■ Action item
Match on the string "number" in the entries below and return every matching line.

■ Provided records
= = =

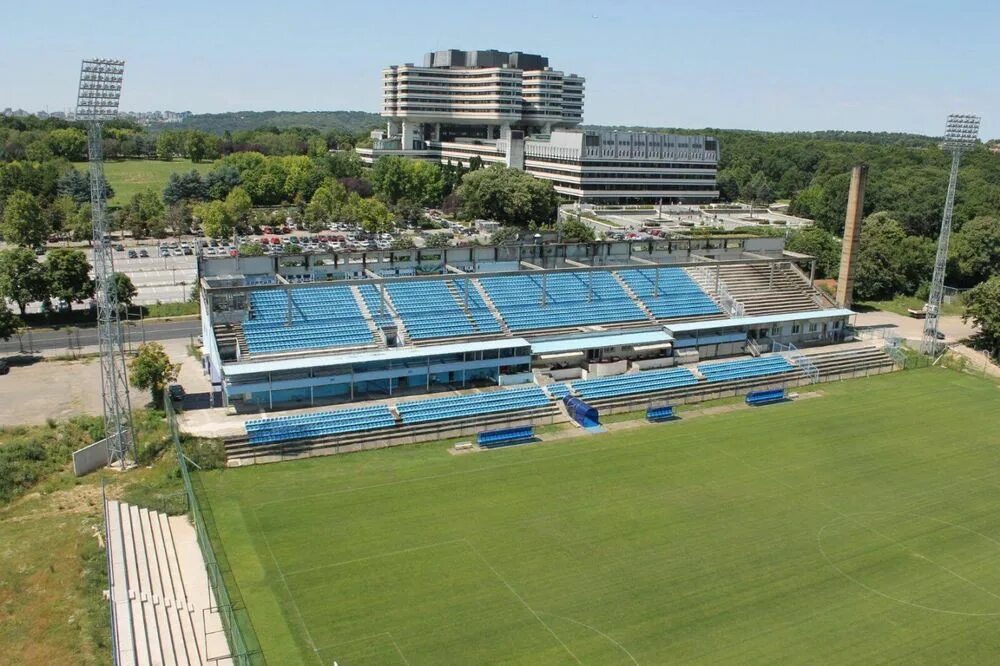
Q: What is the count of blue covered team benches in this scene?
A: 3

= = =

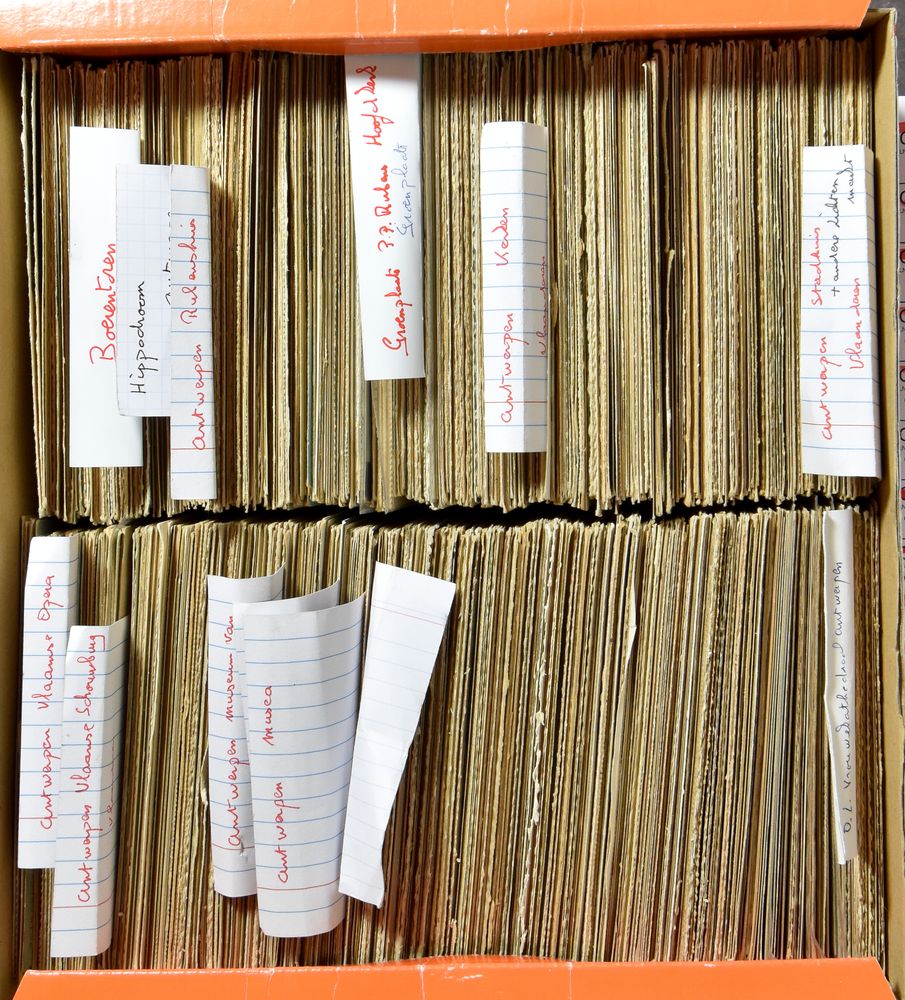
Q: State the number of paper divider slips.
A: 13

= = =

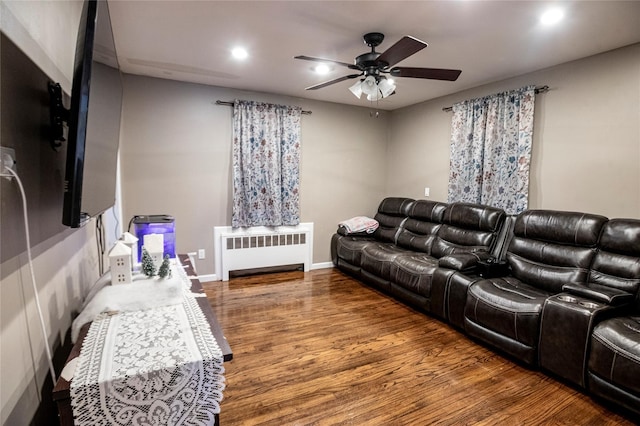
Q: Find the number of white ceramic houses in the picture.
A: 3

= = =

■ Result for this exercise
Q: State the number of paper divider slips.
Q: Find the number of white ceramic houses in the picture.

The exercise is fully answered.